EXHIBIT 10.23
F5 NETWORKS, INC.
NONQUALIFIED STOCK OPTION AGREEMENT
THIS NONQUALIFIED STOCK OPTION AGREEMENT (the "Agreement") is made and entered
into as of August 16, 2004 (the "Grant Date") between F5 Networks, Inc., a
Washington corporation (the "Company") and Xxxx Xxxxxxx ("Holder").
THE PARTIES AGREE AS FOLLOWS:
1. Grant of Option; Grant Date. The Company hereby grants to Holder, the
right (the "Option") to purchase up to 300,000 shares of the Company's Common
Stock (the "Option Shares") at a price per share of $22.81 (the "Exercise
Price"), on the terms and conditions set forth in this Agreement. This Option is
not intended to qualify as an incentive stock option for purposes of Section 422
of the Code. The number and kind of Option Shares and the Exercise Price may be
adjusted in certain circumstances in accordance with the provisions of Section 9
below.
2. Definitions. For purposes of this Agreement, the following terms shall be
defined as set forth below:
2.1 Affiliate. "Affiliate" means any parent corporation or subsidiary
corporation of the Company, whether now or hereafter existing.
2.2 Board. "Board" means the Board of Directors of the Company.
2.3 Code. "Code" means the Internal Revenue Code of 1986, as amended.
2.4 Common Stock. "Common Stock" means the common stock of the Company.
2.5 Continuous Service. "Continuous Service" means that Holder's service with
the Company or an Affiliate, whether as an employee or consultant, is not
interrupted or terminated. Holder's Continuous Service shall not be deemed to
have terminated merely because of a change in the capacity in which Holder
renders service to the Company or an Affiliate as an employee or consultant or a
change in the entity for which Holder renders such service, provided that there
is no interruption or termination of Holder's Continuous Service. For example, a
change in status from an employee of the Company to a consultant of an Affiliate
will not constitute an interruption of Continuous Service. The Board, in its
sole discretion, may determine whether Continuous Service shall be considered
interrupted in the case of any leave of absence approved by the Board, including
sick leave, military leave or any other personal leave.
2.6 Disability. "Disability" means the permanent and total disability of
Holder within the meaning of Section 22(e)(3) of the Code.
2.7 Expiration Date. "Expiration Date" means August 16, 2014.
2.8 Fair Market Value. "Fair Market Value" means, as of any date, the value of
the Common Stock.
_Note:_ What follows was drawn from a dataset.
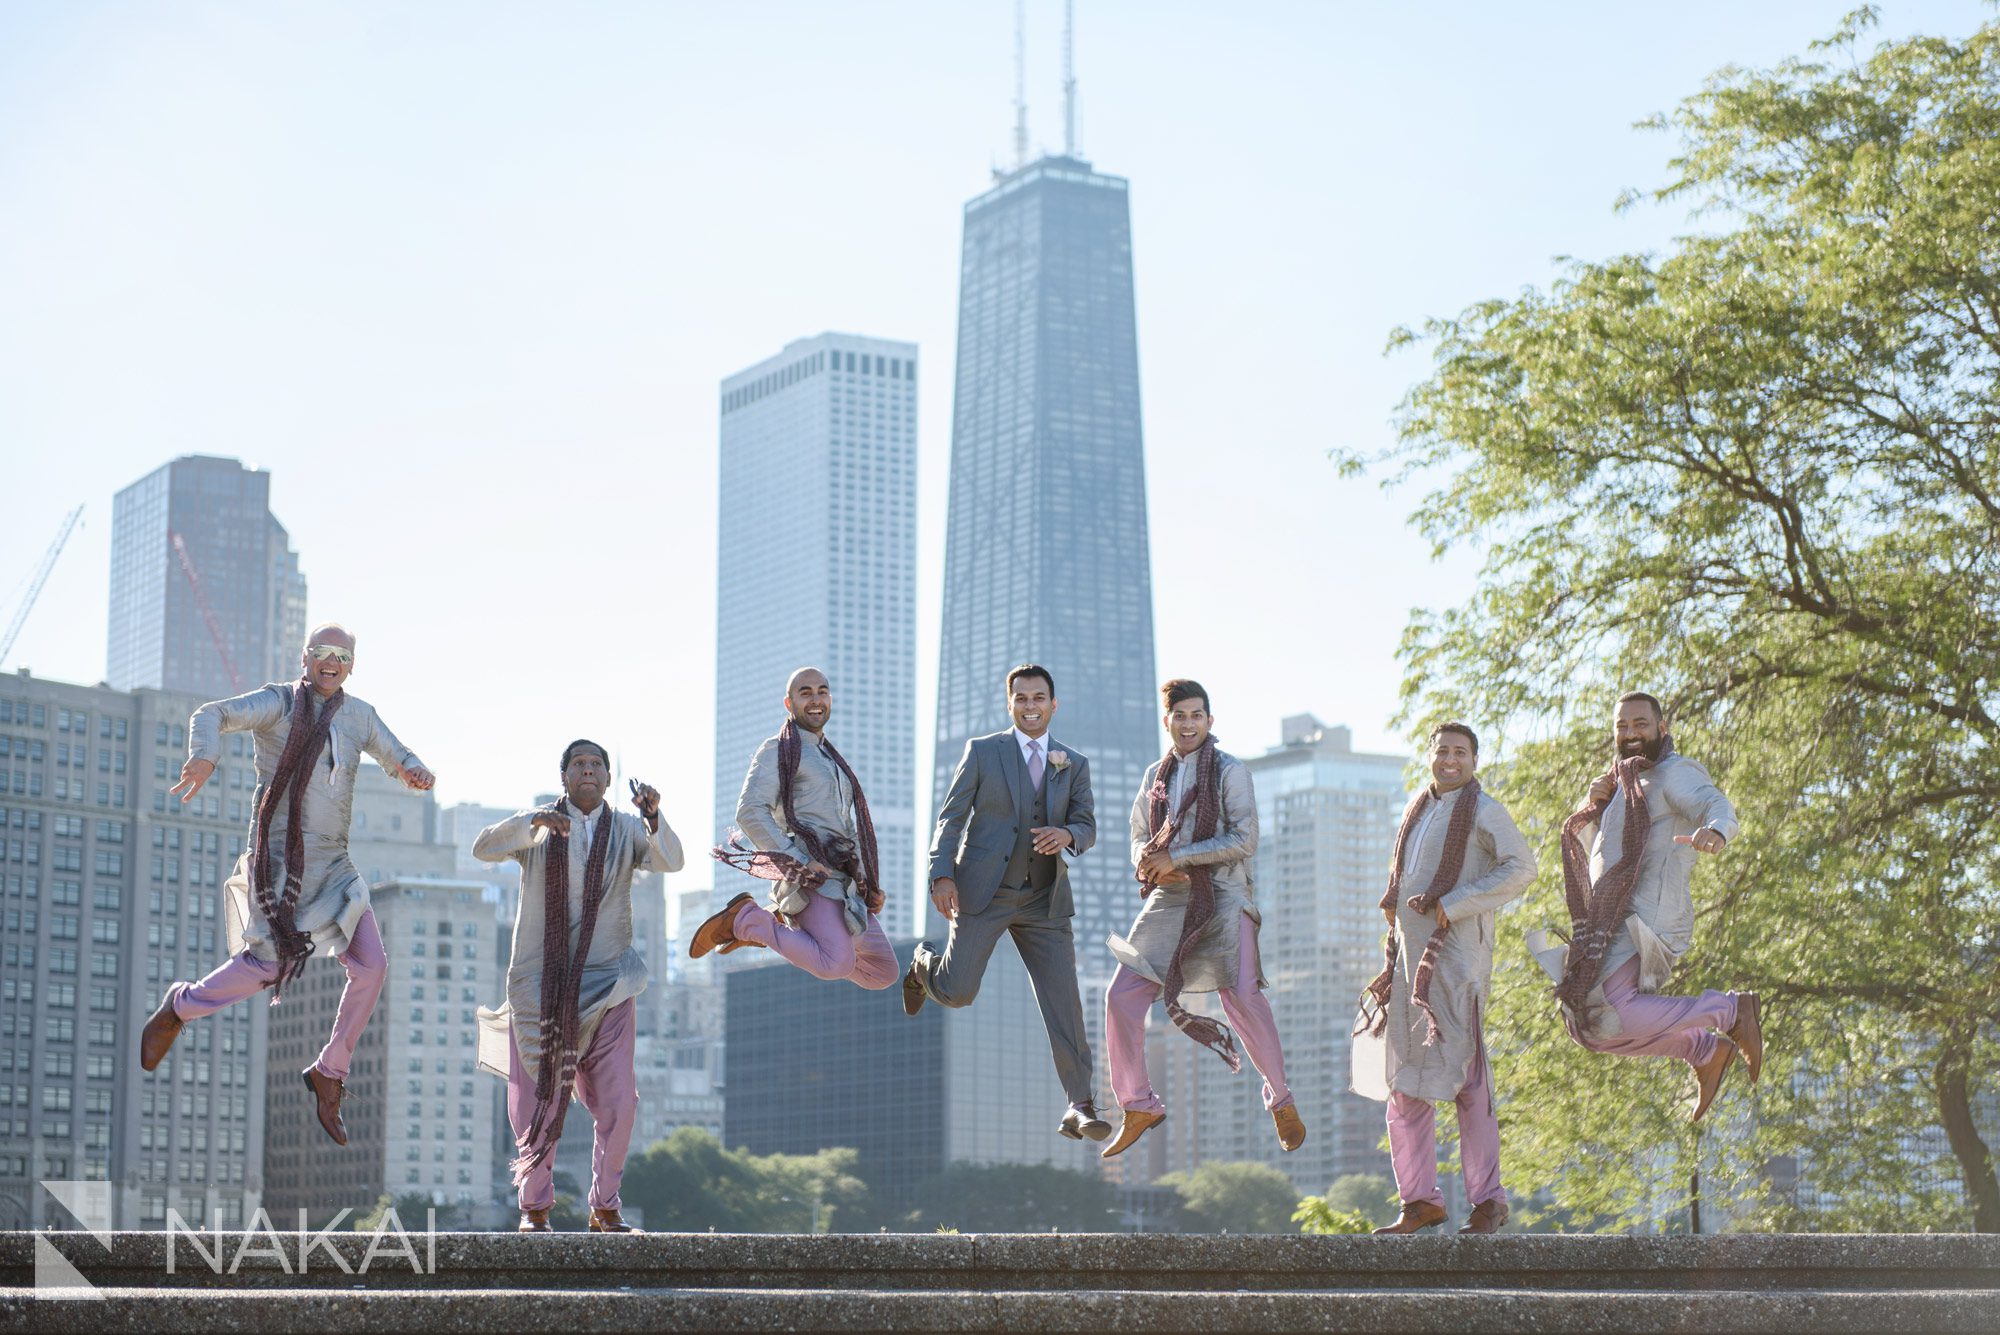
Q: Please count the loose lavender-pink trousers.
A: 6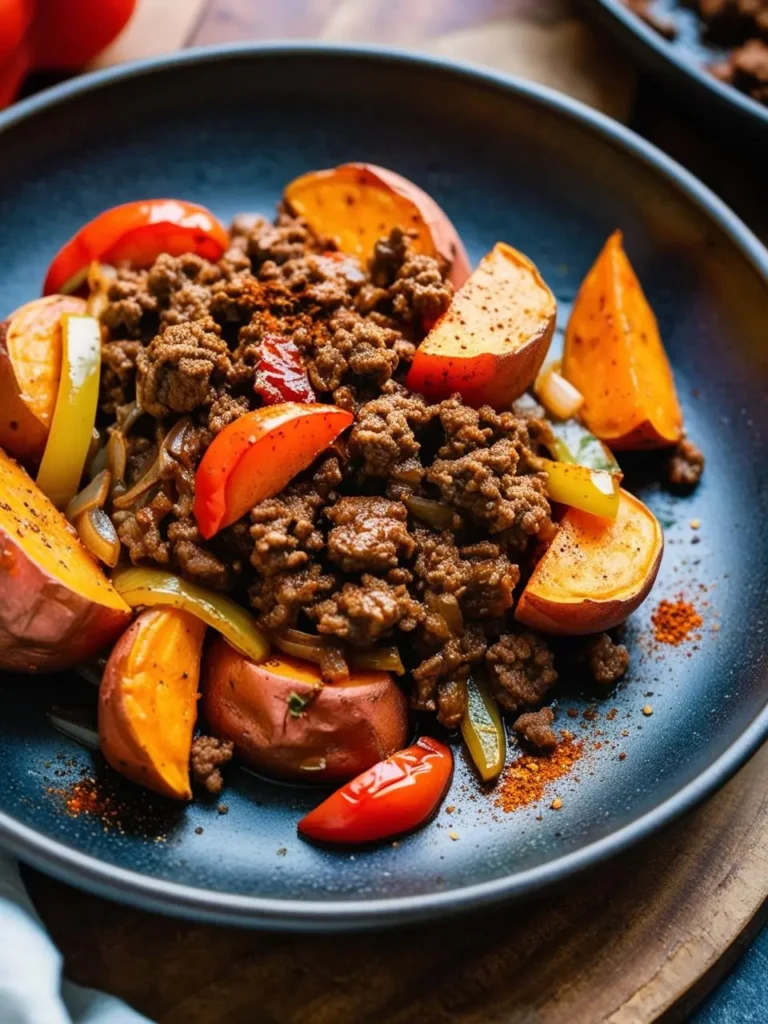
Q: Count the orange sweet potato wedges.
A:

If the Common Stock is listed on any established stock
exchange or traded on the NASDAQ National Market or the NASDAQ Small Cap Market,
the Fair Market Value of a share of Common Stock shall be the closing sales
price for such stock (or the closing bid, if no sales were reported) as quoted
on such exchange or market (or the exchange or market with the greatest volume
of trading in the Common Stock) on the day of determination or, if the day of
determination is not a market trading day, then on the last market trading day
prior to the day of determination, as reported in The Wall Street Journal or
such other source as the Board deems reliable. In the absence of such markets
for the Common Stock, the Fair Market Value shall be determined in good faith by
the Board.
2.9 Securities Act. "Securities Act" means the Securities Act of 1933, as
amended.
2.10 Vesting Commencement Date. "Vesting Commencement Date" shall mean Holder's
first day of continuous service with the Company.
3. Vesting. Subject to the limitations contained herein, the Option will vest
and become exercisable with respect to 25% of the Option Shares on the first
anniversary of the Vesting Commencement Date and with respect to the remaining
Option Shares in equal monthly installments over the three years following the
Vesting Commencement Date; provided that vesting will cease upon the termination
of Holder's Continuous Service.
4. Method of Payment of the Exercise Price. Payment of the Exercise Price is
due in full upon exercise of all or any part of the Option. Holder may elect to
make payment of the Exercise Price in cash or by check or one or more of the
following if the Company, in its sole discretion at the time the Option is
exercised, is then offering such alternatives:
(a) Provided that at the time of exercise the Common Stock is publicly traded
and quoted regularly in The Wall Street Journal, then pursuant to a program
developed under Regulation T as promulgated by the Federal Reserve Board which,
prior to the issuance of Common Stock, results in either the receipt of cash (or
check) by the Company or the receipt of irrevocable instructions to pay the
aggregate exercise price to the Company from the sales proceeds (a "cashless
exercise").
(b) Provided that at the time of exercise the Common Stock is publicly traded
and quoted regularly in The Wall Street Journal, then by delivery of
already-owned shares of Common Stock (valued at their Fair Market Value on the
date of exercise) if (i) either Holder has held the already-owned shares for the
period required to avoid a charge to the Company's reported earnings (generally
six months) or Holder did not acquire the already-owned shares, directly or
indirectly from the Company and (ii) Holder owns the already-owned shares free
and clear of any liens, claims, encumbrances or security interests. "Delivery"
for these purposes, in the sole discretion of the Company at the time the Option
is exercised, shall include delivery to the Company of Holder's attestation of
ownership of such shares of Common Stock in a form approved by the Company.
Notwithstanding the foregoing, the Option may not be exercised by tender to the
Company of Common Stock to the extent such tender would constitute a violation
of the provisions of any law, regulation or agreement restricting the redemption
of the Company's stock.
(c) Provided there has been a change in control described in Section 9(c) and
the surviving corporation or acquiring corporation refuses to assume the Option
or to substitute a similar option for the Option, then by authorizing the
Company to withhold shares from the shares of the Common Stock otherwise
issuable to Holder as a result of the exercise of the Option. Notwithstanding
the foregoing, the Option may not be exercised by withholding shares of Common
Stock to the extent such withholding would constitute a violation of the
provisions of any law, regulation or agreement restricting the redemption of the
Company's stock.
5. Whole Shares. The Option may only be exercised for whole shares.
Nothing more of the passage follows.